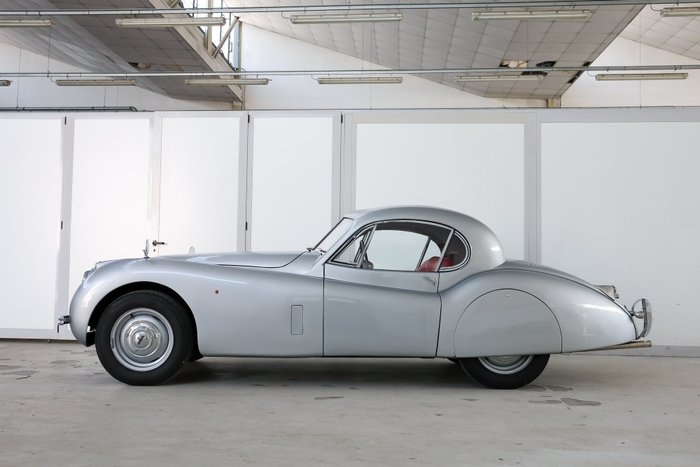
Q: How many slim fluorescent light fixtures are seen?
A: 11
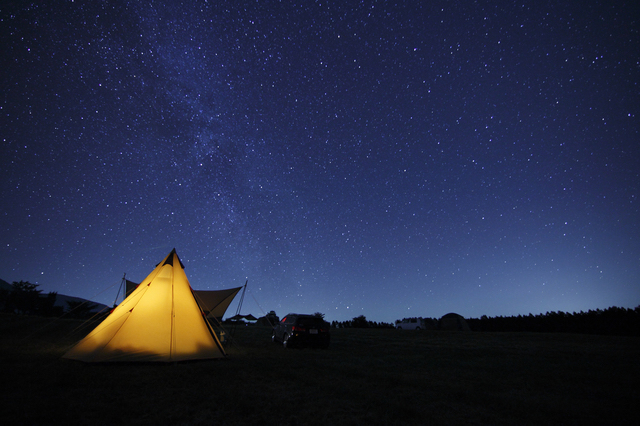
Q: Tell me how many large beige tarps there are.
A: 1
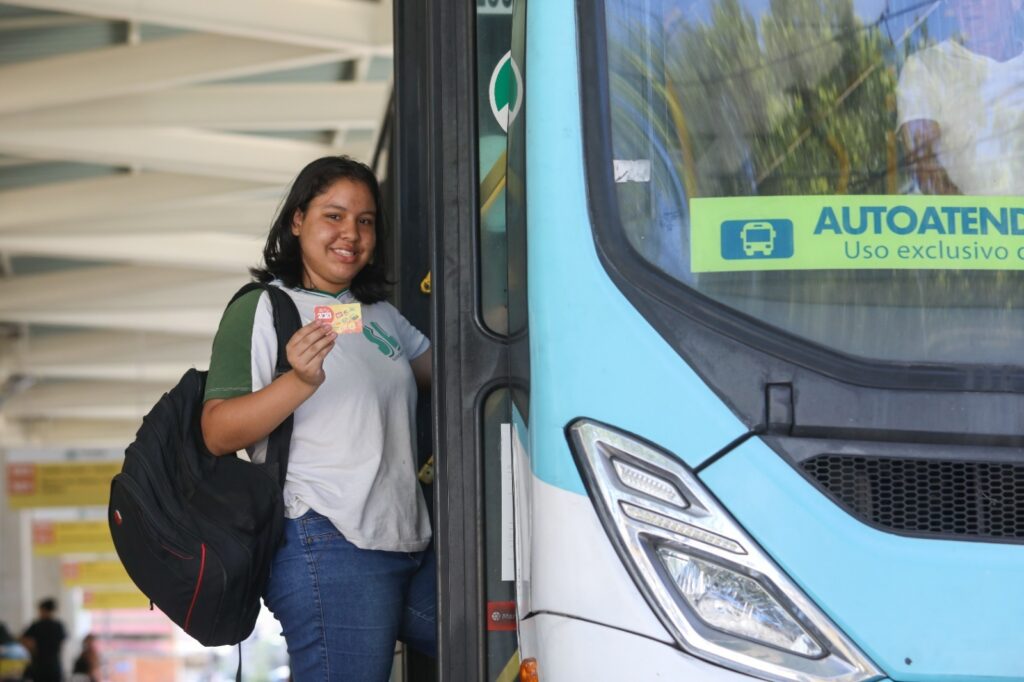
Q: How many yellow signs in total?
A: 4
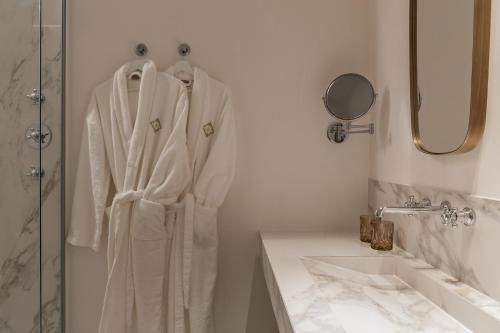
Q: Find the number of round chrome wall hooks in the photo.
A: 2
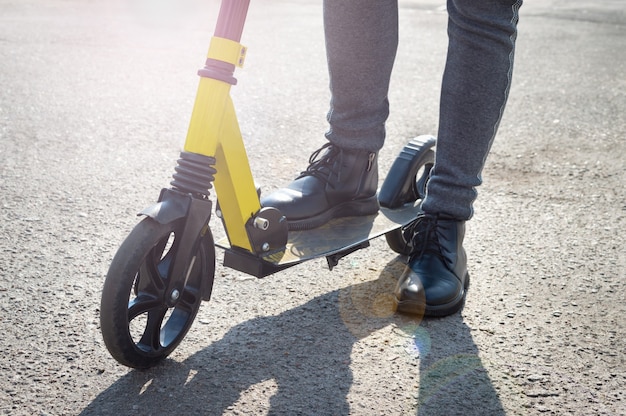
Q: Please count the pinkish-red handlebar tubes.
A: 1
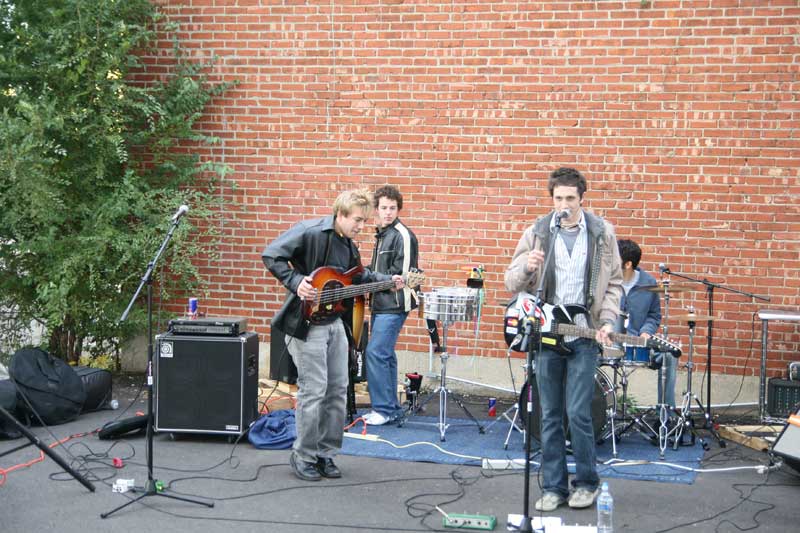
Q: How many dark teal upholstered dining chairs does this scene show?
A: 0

Exercise: Each line above with the word "many" needs to be copied.

Answer box:
Q: How many slim fluorescent light fixtures are seen?
Q: Tell me how many large beige tarps there are.
Q: How many yellow signs in total?
Q: How many dark teal upholstered dining chairs does this scene show?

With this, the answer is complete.